2016 has been quite a year for celebrity deaths. We've lost so many great people. It shouldn't be a surprise but somehow it always is, no matter how old someone was. Perhaps it's the fame thing which makes us think that somehow our heroes are immortal.
Last Edit: Nov 12, 2016 12:36:36 GMT by josef: Typo
I don't think that 2016 has necessarily been a worse year than others for famous deaths. I think what is happening is that some of us are getting a bit older and realising that some of these people aren't all that much older than we are! Plus we grew up with them, and people that die now mean more to us than those that died when we were younger.
I remember when I was a kid when John Wayne and Peter Sellers died, that my dad was a bit upset. They were two of his icons, but the former I'd never heard of at the time and the latter only because of The Pink Panther. I'm now a couple of years older than my dad was then, and likewise I've been more upset about more recent deaths.
1984 was a particularly bad year for deaths... Diana Dors, Tommy Cooper, Eric Morcambe, Richard Burton (the first three were very familiar to me, but the last one, at the time, I'd never heard of, but again my parents were shocked about). Growing older does mean dealing with this, and getting used to it happening.
I met her briefly when I was a schoolkid. I'd gone into Woolworths after school and saw this platinum-haired woman sitting behind a desk signing books (copies of her latest autobiography). I sort of knew who she was (well, kind of) and was mesmerised so I hung around. I had no pocket money to buy a book but as she got up to leave I joined in with a crowd of people who walked with her to the door. I actually got very close to her and she said something to me but I forget exactly what it was, damn it. I believe I'd shyly said something to her and she said thank you. I can still recall her perfume, the eyelashes painted on her face, the tatty fur coat she wore (the lining was all ripped- isn't it funny the things you remember?!) and the intense looking man by her side whom I now realise was her husband Alan Lake, who committed suicide after her death from cancer not that long afterwards.
Anyway, of the deaths this year, Caroline Aherne's saddened and shocked me the most and of course Bowie. I recall coming home from school and finding my mum in floods of tears because Elvis had died. I didn't quite understand it back then but of course I do now. Our musical heroes, actors and so on, often become very important to us and their death is felt keenly. I'm not sure I'd shed tears but you never know.

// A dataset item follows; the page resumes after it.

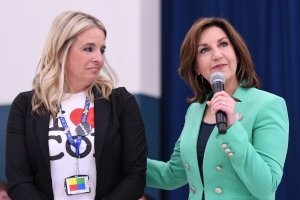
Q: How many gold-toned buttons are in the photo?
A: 7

Last Edit: Nov 15, 2016 16:09:05 GMT by josef: typo
And Victoria Wood too... that was one of the most shocking ones this year as it was completely unexpected. Leonard Cohen was at least 82. Not ancient by today's standards but still a good innings. Victoria was just 62.
One of the most shocking deaths in the last few years, for me, was Elisabeth Sladen (Sarah-Jane Smith in Doctor Who). Even now I still can't believe that one. I remember hearing the news report on BBC ("The actress Elisabeth Sladen...) and I knew from the tone that they were going to say she'd died, but for a split second I thought "she can't be!".
When someone dies younger than expected and keeps their illness secret (which I admire immensely), it's a bigger shock, as Wood and Sladen were. Bowie also did but something wasn't right there, he wasn't doing interviews. I somehow expected his death announcement but also didn't!
Sorry to be excessively morbid here but I'm expecting ABBA members and Kate Bush to go this way (hopefully not for many, many years). It will just be announced, with no warning. *shudders*
Whilst I also admire someone who keeps things private, I can also see the benefit of going public and highlighting a particular illness. If it helps someone to summon the courage to go to the doctor's and get checked out, then it's a good thing.
...When someone dies younger than expected and keeps their illness secret (which I admire immensely), it's a bigger shock...
I also experience the opposite feeling, when you are reminded that someone you might have assumed would no longer be with us is actually still going strong, and you realize that when they do depart then one of our remaining links to an earlier era will be lost. An example that springs to mind is Burt Bacharach. He's 88 now, still making music and still inspiring generations of songwriters. To put his long life in context, he was Marlene Dietrich's Musical Director! His songs have been the soundtrack to my life (born 1961) for as long as I can remember, and I fear that when he passes away there will be nobody left in popular music with his mastery of composition; it may well be a dying art. I felt similarly about jazz genius Dave Brubeck, who died in 2012, the day before his 92nd birthday. Both Bacharach and Brubeck were pupils of the prolific French composer Darius Milhaud, who was in turn a contemporary of Ravel; a couple of leaps and we are already at the dawn of modern music. Wow.
In her last few years, Diana Dors was reaching new audiences. She'd appeared in an Adam and the Ants video, a sketch series with The Two Ronnies and had a regular slot on breakfast TV. I remember when she died... turning the TV on and seeing an interview with her, and then the presenter saying "the late Diana Dors" or something along those lines. She was the first famous person I knew of to die of cancer. She'd survived it a few times but it got her in the end.